It is a joy for us in the First Baptist Church of Dallas to welcome the multitudes who are listening to this hour on radio. We invite you to turn to 2 Peter chapter 1. It is hard for me to realize in planning these messages on the epistles of Peter we have two more besides tonight. Next Sunday night, speaking on The Infallible Word, and the last, speaking on The Second Coming: The Return of Our Lord. And tonight, on Our Calling and Election.
Now we are going to read together the first eleven verses of 2 Peter chapter 1. And the message tonight is an exposition of these 11 verses. Let us all read it out loud together, on the radio where you are and in the great throng in the sanctuary, 2 Peter chapter 1, the first 11 verses, together
Simon Peter, a servant and an apostle of Jesus Christ, to them that have obtained like precious faith with us through the righteousness of God and our Savior Jesus Christ: Grace and peace be multiplied unto you through the knowledge of God, and of Jesus our Lord,
According as His divine power hath given unto us all things that pertain unto life and godliness, through the knowledge of Him that hath called us to glory and virtue:
Whereby are given unto us exceeding great and precious promises: that by these ye might be partakers of the divine nature, having escaped the corruption that is in the world through lust.

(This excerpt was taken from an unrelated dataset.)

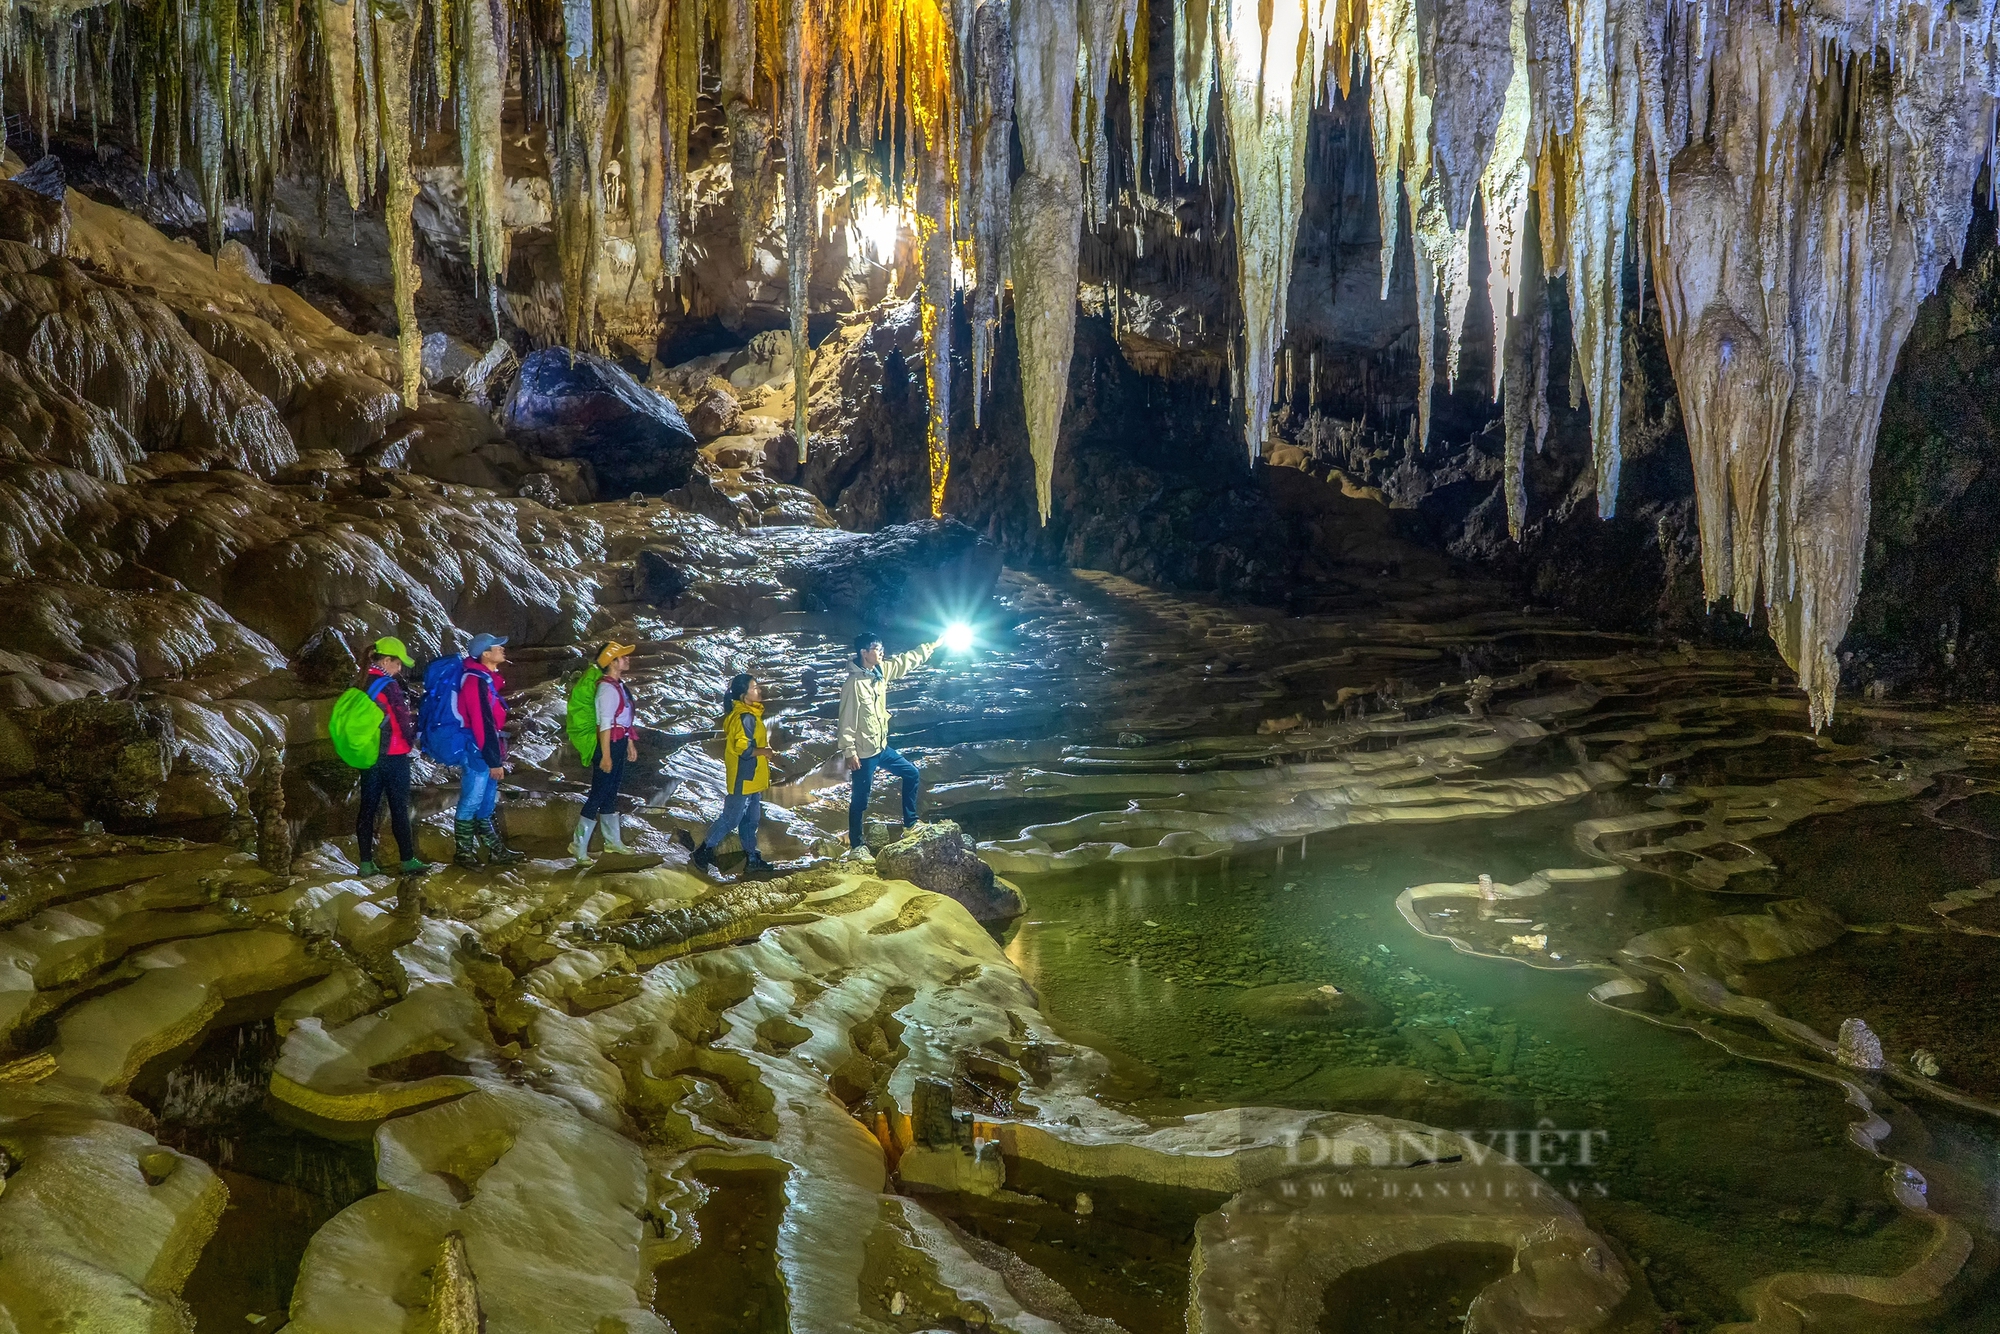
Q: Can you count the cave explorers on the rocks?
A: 5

And beside this, giving all diligence, add to your faith virtue; and to virtue knowledge;
And to knowledge temperance; and to temperance patience; and to patience godliness;
And to godliness brotherly kindness; and to brotherly kindness charity.
For if these things be in you, and abound, they make you that ye shall neither be barren nor unfruitful in the knowledge of our Lord Jesus Christ.
But he that lacketh these things is blind, and cannot see afar off, and hath forgotten that he was purged from his old sins.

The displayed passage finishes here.